### Problem to work on
Sift the material for lines containing "many", and return them.

### Source records
[Start of Attachment]
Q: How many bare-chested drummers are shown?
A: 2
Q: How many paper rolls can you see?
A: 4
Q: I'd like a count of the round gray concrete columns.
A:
[End of Attachment]
[Start of Attachment]
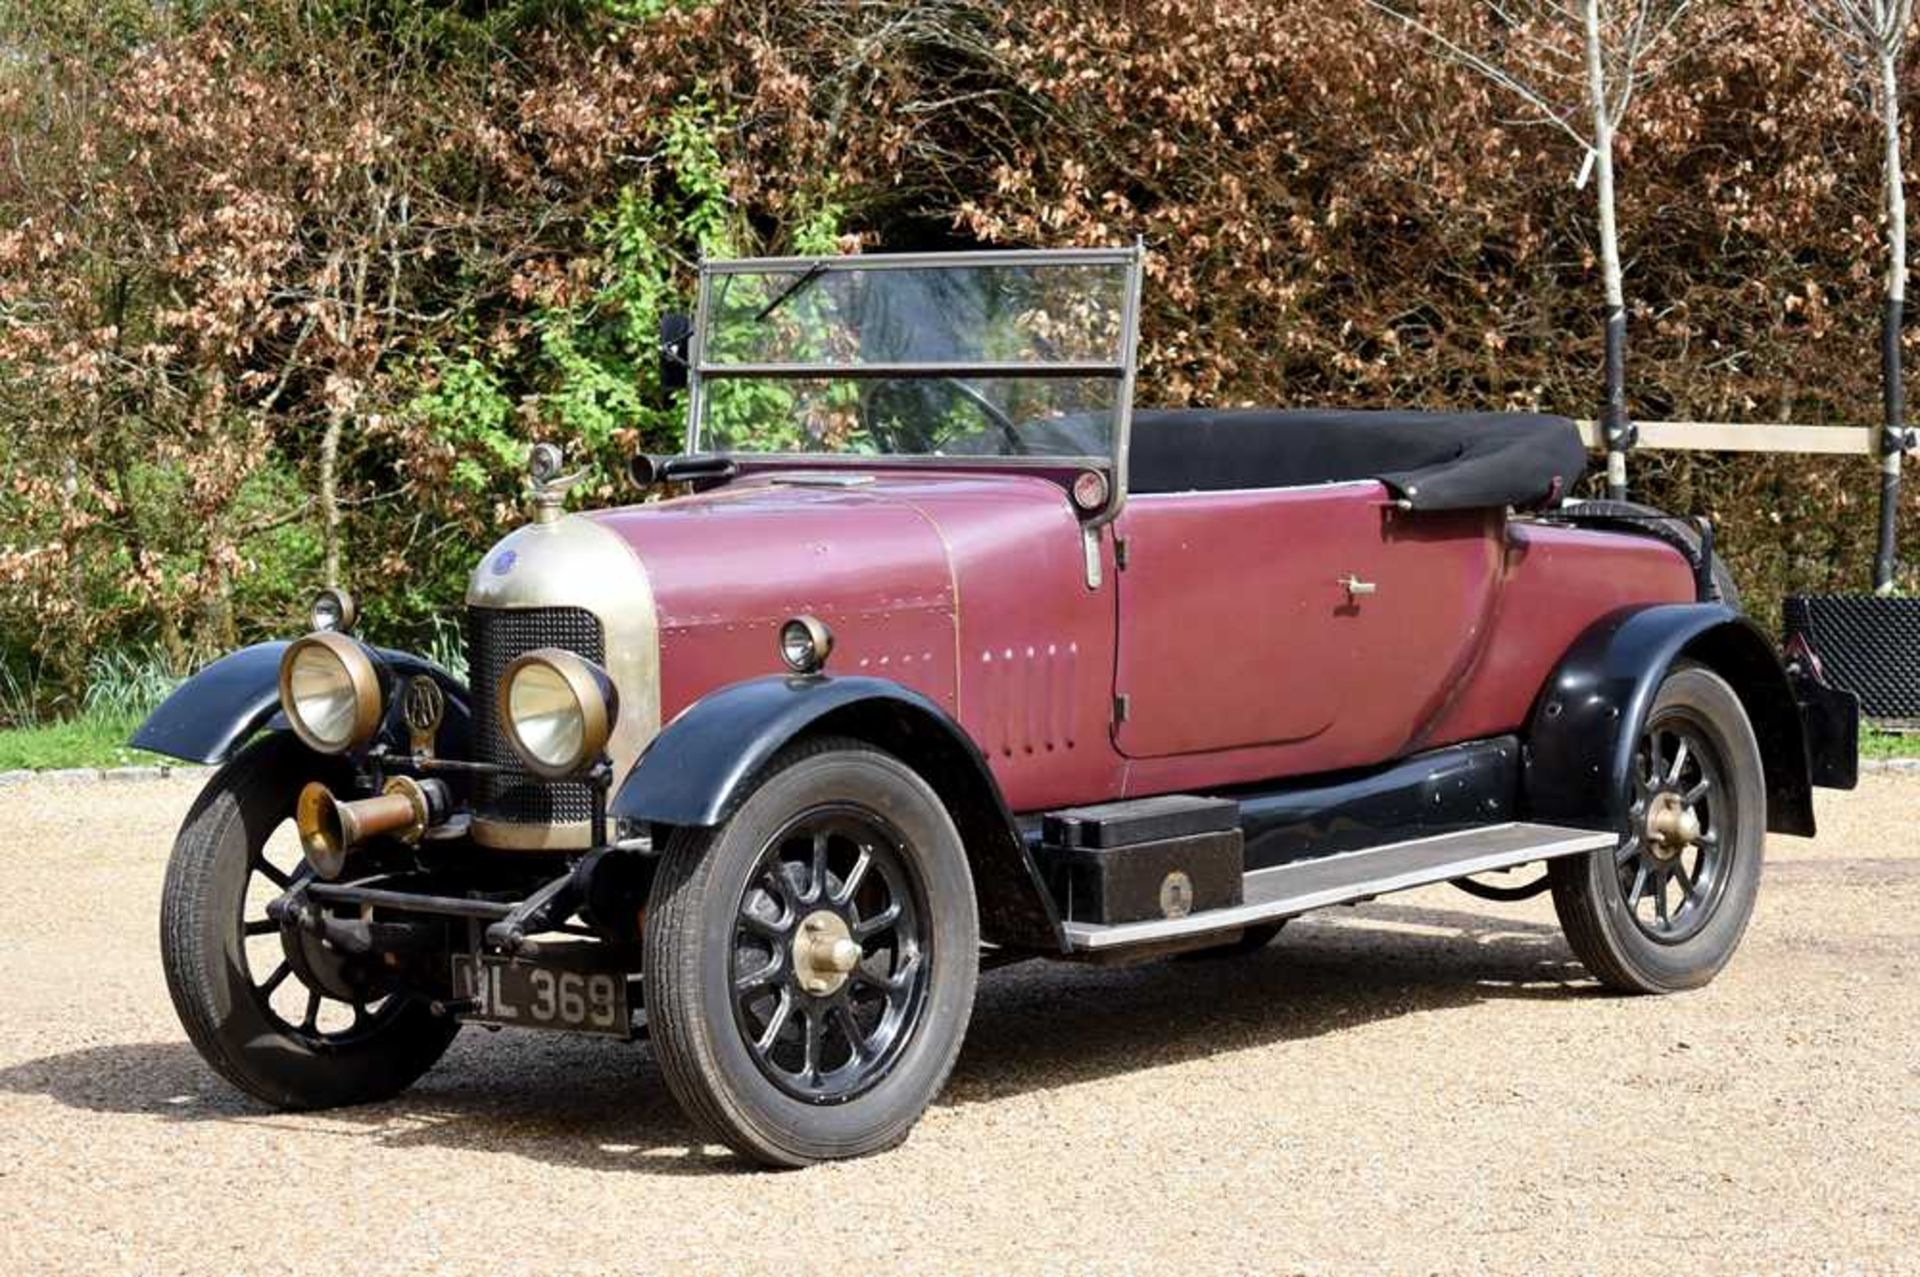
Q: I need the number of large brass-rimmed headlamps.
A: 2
[End of Attachment]
[Start of Attachment]
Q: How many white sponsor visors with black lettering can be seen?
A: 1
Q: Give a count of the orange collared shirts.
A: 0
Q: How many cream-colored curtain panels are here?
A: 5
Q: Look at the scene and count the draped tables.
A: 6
[End of Attachment]
### Exercise answer
Q: How many bare-chested drummers are shown?
Q: How many paper rolls can you see?
Q: How many white sponsor visors with black lettering can be seen?
Q: How many cream-colored curtain panels are here?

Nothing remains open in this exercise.